[Excerpts from a dataset]
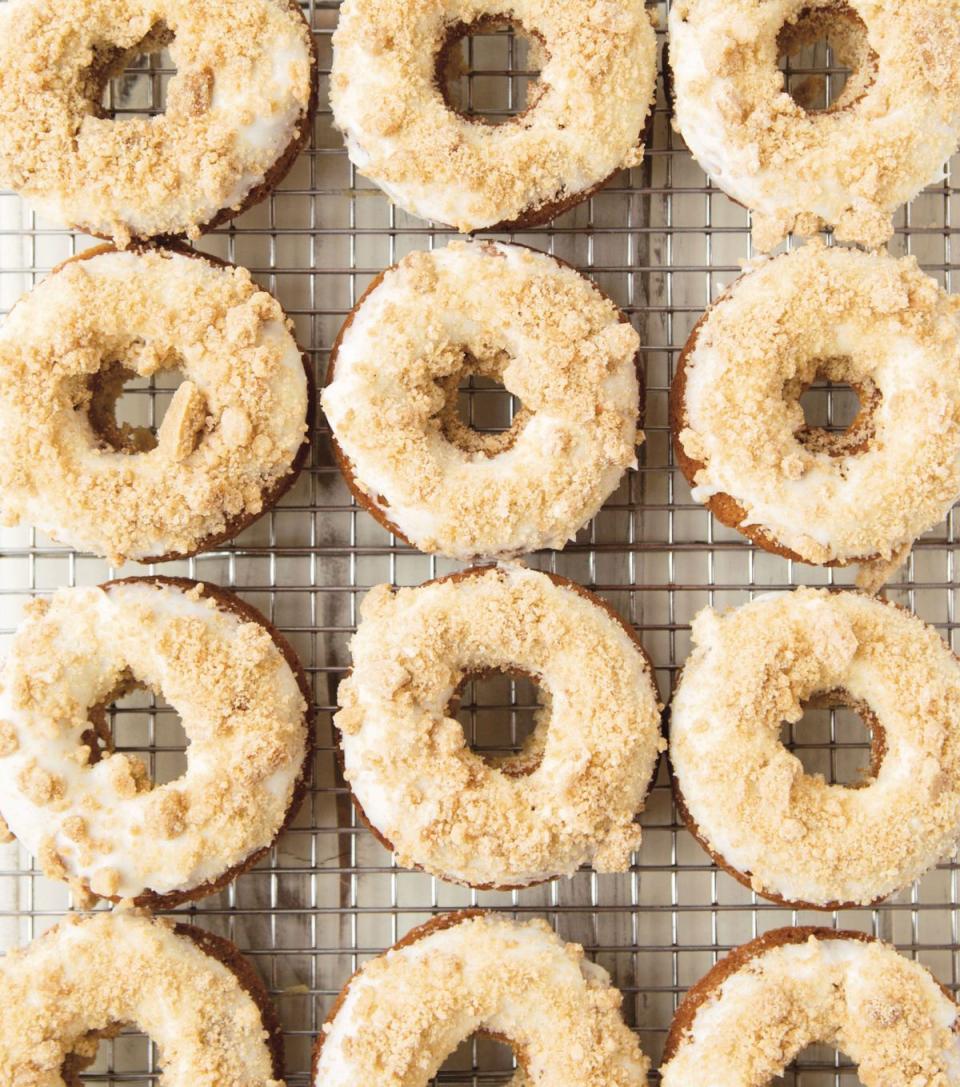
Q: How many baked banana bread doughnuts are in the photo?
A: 12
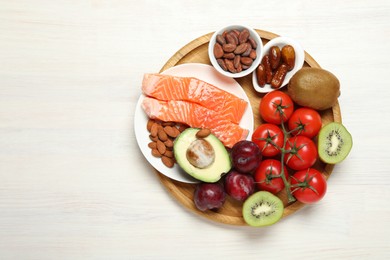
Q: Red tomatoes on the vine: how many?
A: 6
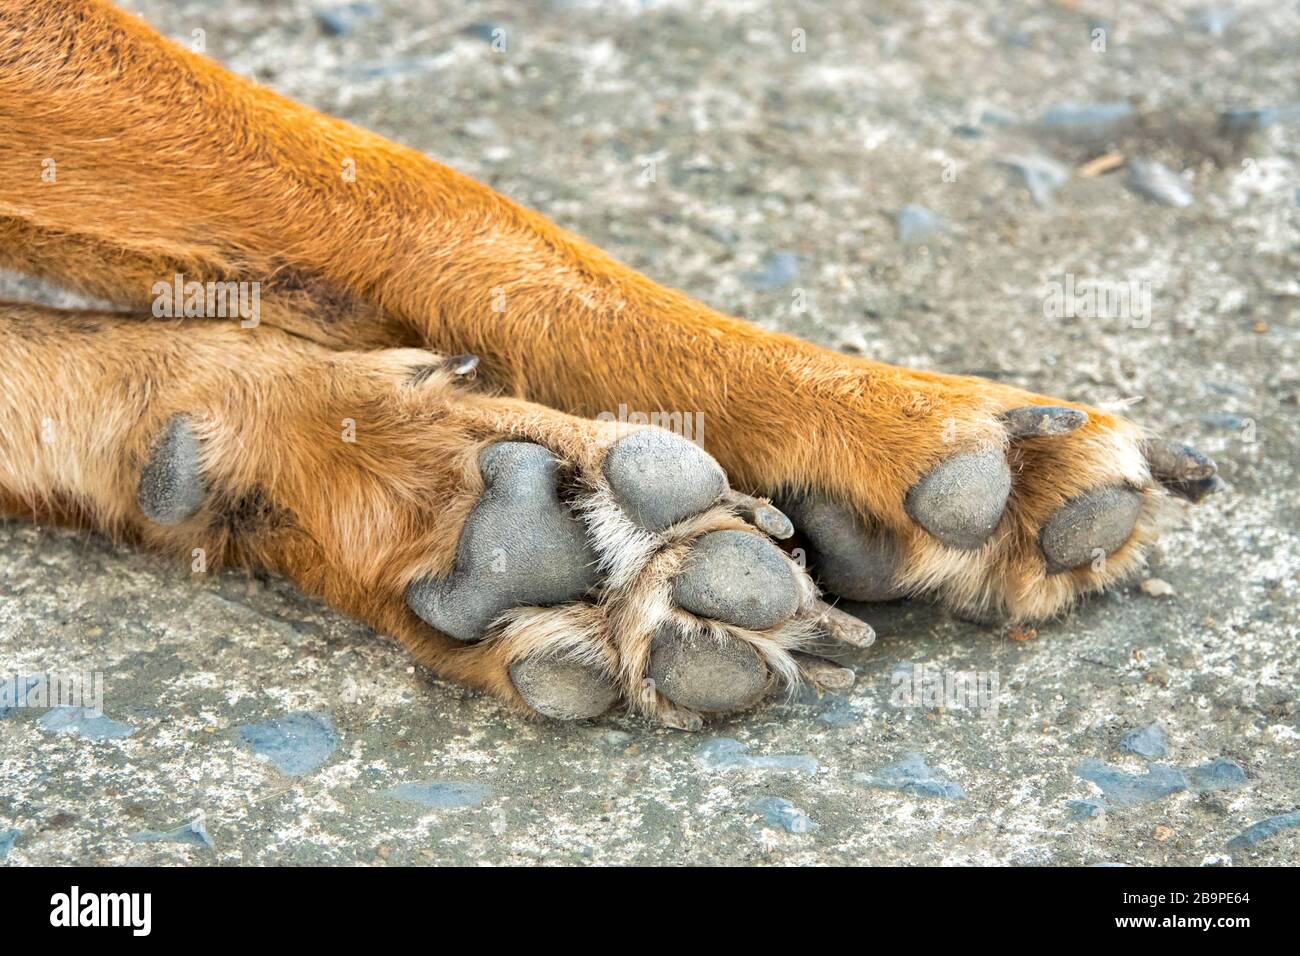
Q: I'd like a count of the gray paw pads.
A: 9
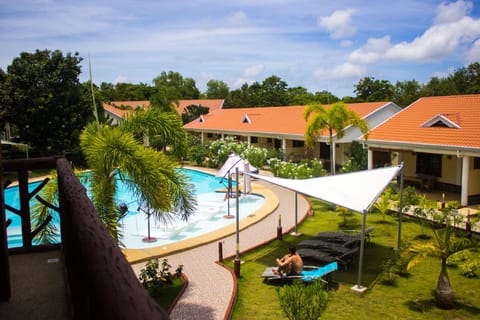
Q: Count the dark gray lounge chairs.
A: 3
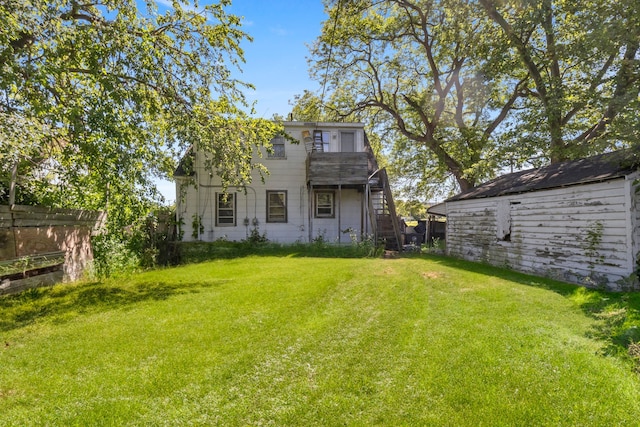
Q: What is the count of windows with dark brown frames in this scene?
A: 3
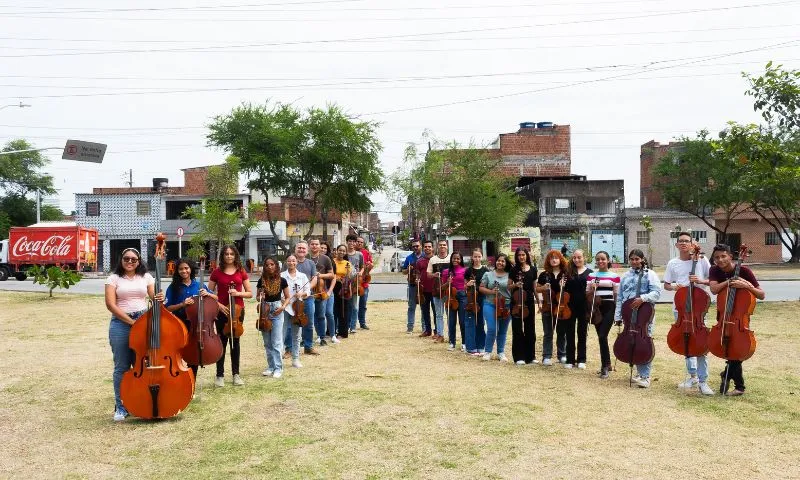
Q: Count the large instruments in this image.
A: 5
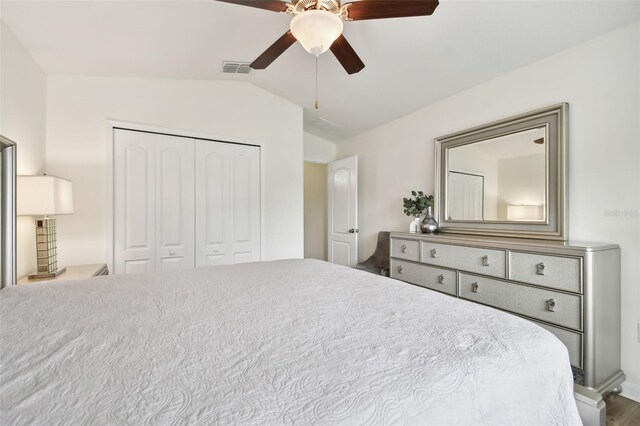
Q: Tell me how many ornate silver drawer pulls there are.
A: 8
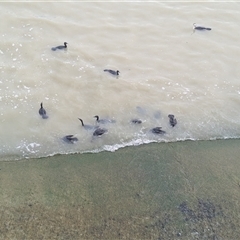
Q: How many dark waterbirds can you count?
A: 11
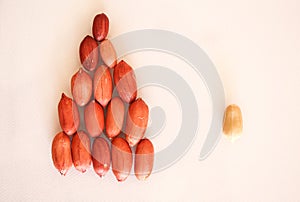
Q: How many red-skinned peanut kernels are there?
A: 15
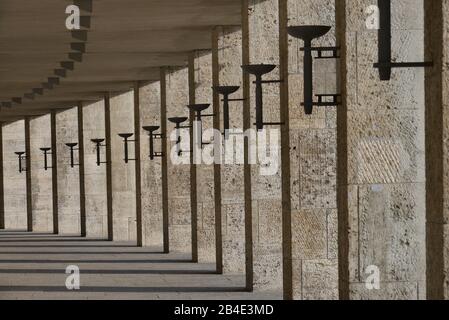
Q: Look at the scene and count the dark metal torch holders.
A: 12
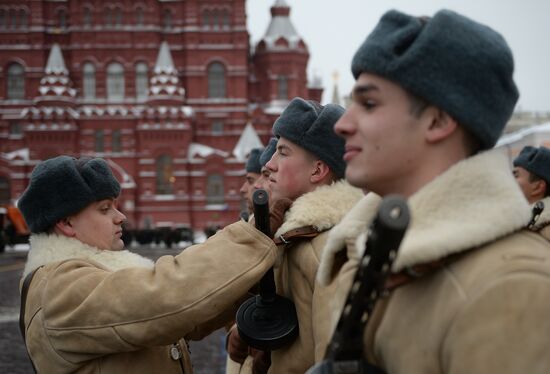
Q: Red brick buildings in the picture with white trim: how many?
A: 1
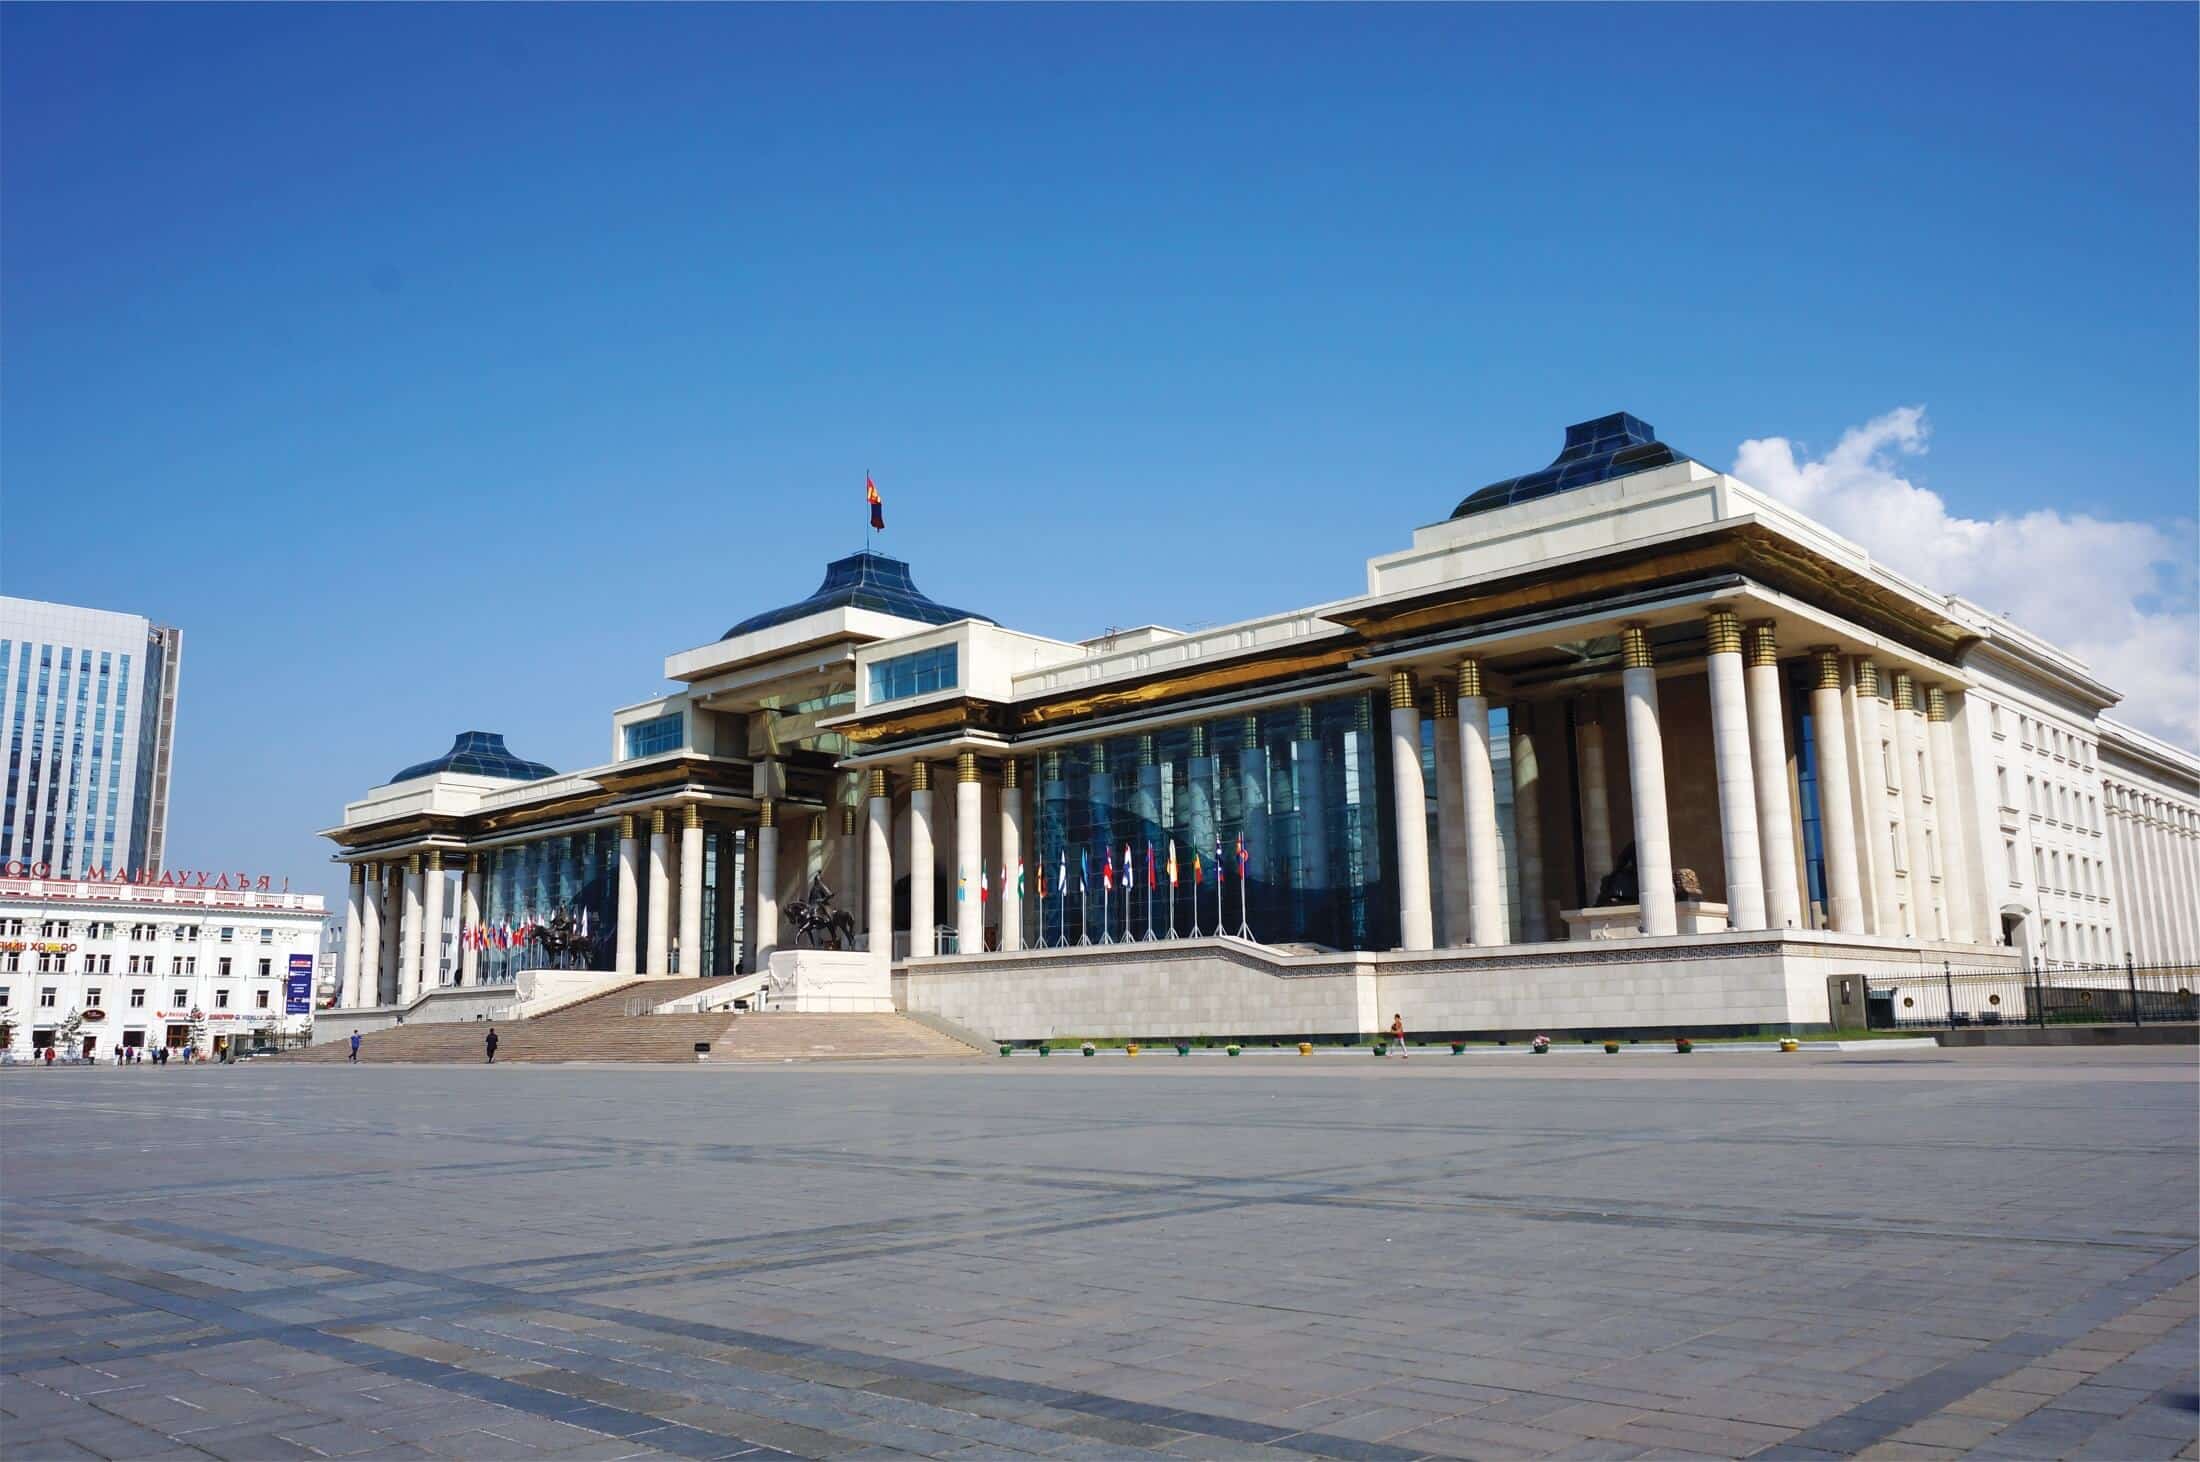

ACTIVITY: Return all of the data exactly as written, and drop the pictures.

RESPONSE FOR THIS EXERCISE:
Q: How many baked banana bread doughnuts are in the photo?
A: 12
Q: Red tomatoes on the vine: how many?
A: 6
Q: I'd like a count of the gray paw pads.
A: 9
Q: Count the dark gray lounge chairs.
A: 3
Q: What is the count of windows with dark brown frames in this scene?
A: 3
Q: Count the large instruments in this image.
A: 5
Q: Tell me how many ornate silver drawer pulls there are.
A: 8
Q: How many dark waterbirds can you count?
A: 11
Q: How many red-skinned peanut kernels are there?
A: 15
Q: Look at the scene and count the dark metal torch holders.
A: 12
Q: Red brick buildings in the picture with white trim: how many?
A: 1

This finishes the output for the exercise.